On the side of the lender, you will have to give details about the credit standing of the borrower company. Your task is to give an objective data so that the lender can act on the best possible option. You will have to act on their requests for special financial information.
Expect also some jobs on working with securities that are not really debt securities but has debt-like features. Examples of these are equity stocks that have embedded features which allow it to be converted to debt securities.
You will learn to manage credit spreads. You will have to find a crossroad between your own company’s targets, the expectations of the lender and the capacity of the borrower.
You might also meet the Leveraged Finance sector wherein which it relates to below investment grade debt securities. This service is catered to companies with a financial status that is not that healthy.
Skills needed from bankers for debt financing jobs
1. First of all, you must have the ability to multi-task. There are a lot of things to work and lots of markets to cover. At one time, you might be working on a tough deadline, then somebody, a client or a boss, will call. You have no choice, you have to cover both.
2. You also must be able to work at a fast pace. In debt financing, you would most likely monitor live feeds or live movements of interest rates and securities prices. Being able to act fast and think fast would give you the ability to get the deals or trades at the best possible rates.
3. Analysts also are expected to have the ability to develop long-term relationships with clients. Debt financing, especially the big ones, take a long time. Thus, during that period, the analyst must be able to build and continue a long-lasting and beneficial relationship.

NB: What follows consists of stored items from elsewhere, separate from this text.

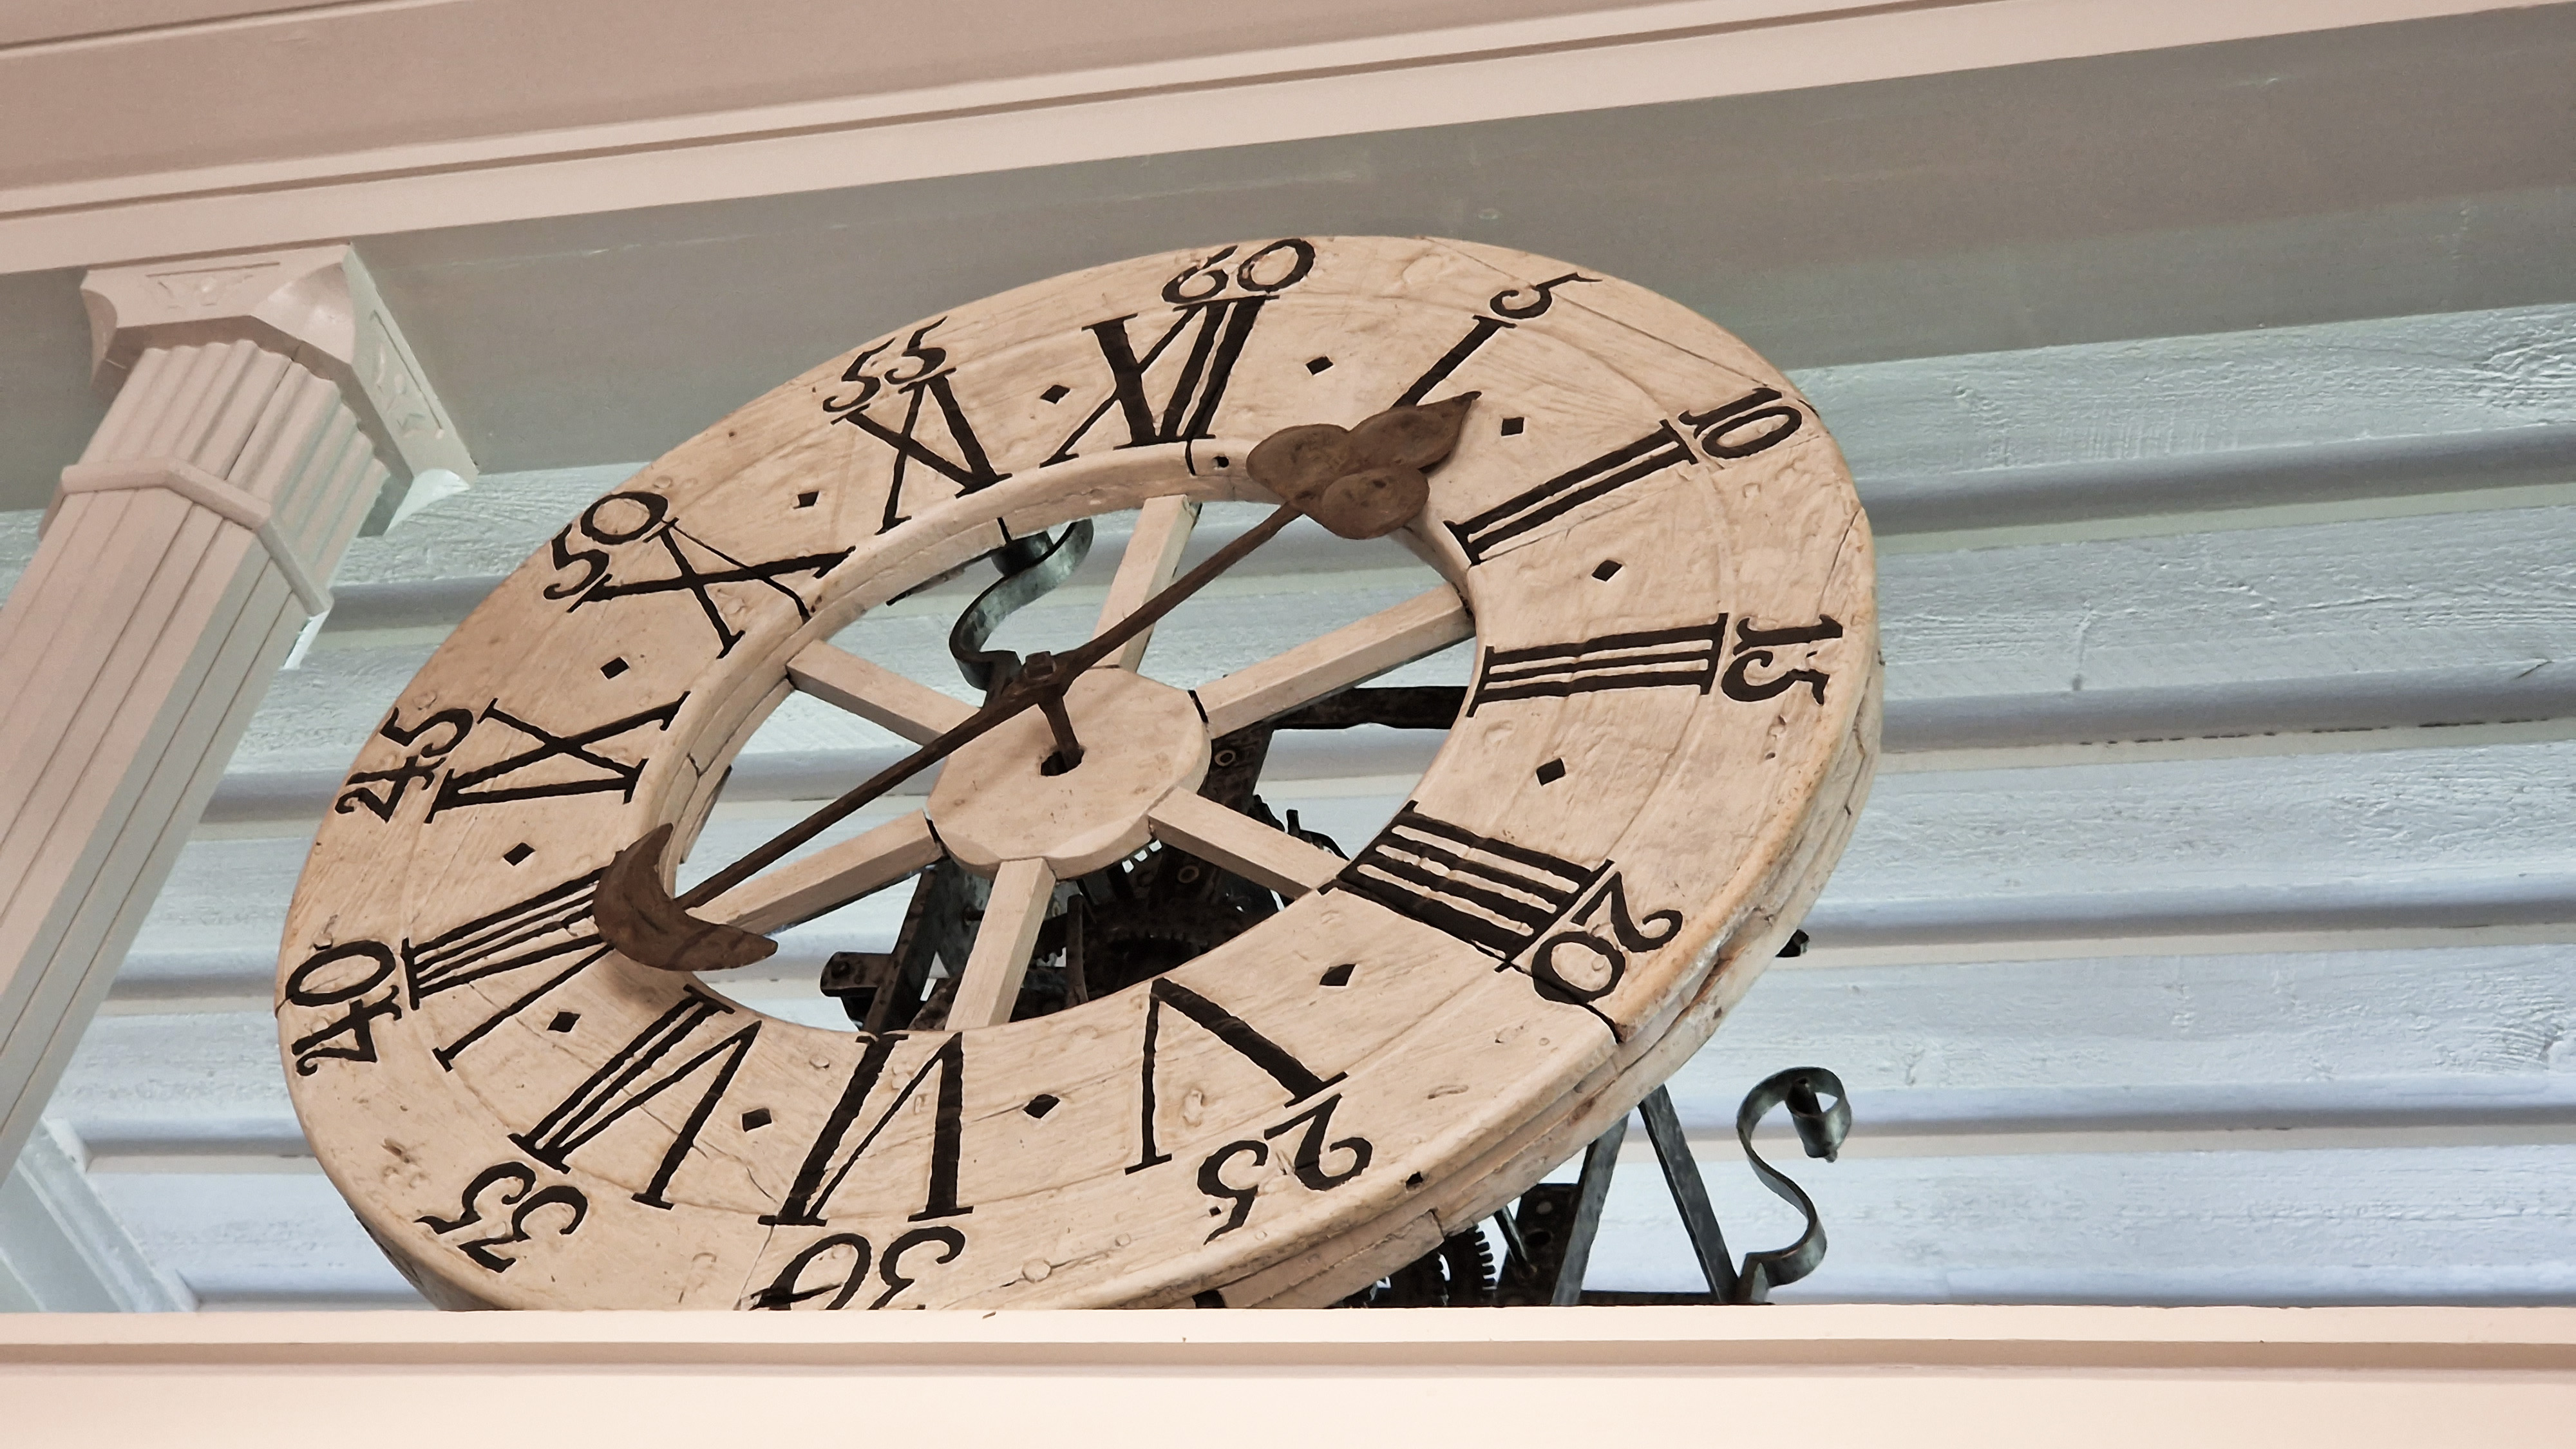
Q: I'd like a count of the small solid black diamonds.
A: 12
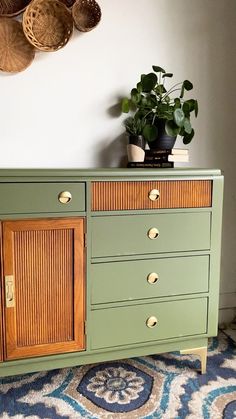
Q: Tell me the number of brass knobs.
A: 5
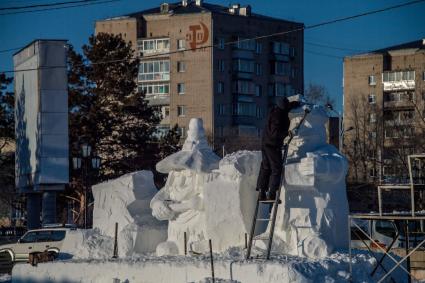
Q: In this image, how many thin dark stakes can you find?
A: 4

4. And lastly, analysts in debt financing are expected to be highly knowledgeable about the technical aspects of debt financings. This includes the ability to learn new concepts at a reasonable time, which most often, means quickly. At least, a junior analyst must have a strong foundation about interest rates and debt security prices.

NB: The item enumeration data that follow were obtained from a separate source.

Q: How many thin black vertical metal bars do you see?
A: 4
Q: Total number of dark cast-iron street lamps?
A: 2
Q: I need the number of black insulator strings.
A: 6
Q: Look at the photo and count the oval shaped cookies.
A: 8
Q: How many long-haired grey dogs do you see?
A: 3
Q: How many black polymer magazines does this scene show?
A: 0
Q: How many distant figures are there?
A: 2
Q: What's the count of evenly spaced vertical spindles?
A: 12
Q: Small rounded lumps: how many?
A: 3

How to get a job in debt financing?
Getting a job as an analyst in debt capital markets is pretty much similar process to getting one in equity capital markets. The only main difference is in the questions in job interviews and questions in the tests.

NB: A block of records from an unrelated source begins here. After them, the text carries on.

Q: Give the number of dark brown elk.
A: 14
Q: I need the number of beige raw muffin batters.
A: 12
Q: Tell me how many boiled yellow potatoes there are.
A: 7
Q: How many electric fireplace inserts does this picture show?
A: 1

The processes are similar in terms of prospecting, application, and the overall process.
In the interview, you could be asked about discounted cash flows or some in-depth analysis of the effect of Brexit in the debt capital markets. Topics could include questions on interest rates and its relationship with debt security prices.
You could be asked with a lot of different questions, that’s why you’ll need a guide to banking interview and questions.
Here are some mock questions in DCM to get you going.
How much are they paid in Debt Financing?
In general, analysts in DCM earn less than their counterparts in ECM. In the junior level, they earn about 10-20% less. The gap widens as you go up the corporate ladder.
In big markets like London and New York, junior analysts earn about $60,000 a year. That goes up to $100,000 - $125,000 dollars in the 2-4 years. Directors earn about $600,000 to more than a million dollars per year.
The same logic goes for the bonuses. DCM analysts will receive lower fees than those in ECM. However, since DCM is a more stable market, a number of bonuses every year tends to be more stable as well. You could expect almost the same level of bonuses every year.
The bonus is around 30-50% of yearly salaries. Though, of course, this varies depending on the bank and the country you are working on.
Do you want to start a career in Debt Financing?
So, after reading this article, do you think debt financing is for you?
If yes, then, there’s a lot of jobs waiting for you. Banks, private equity firms and hedge funds would provide you good careers in debt financing.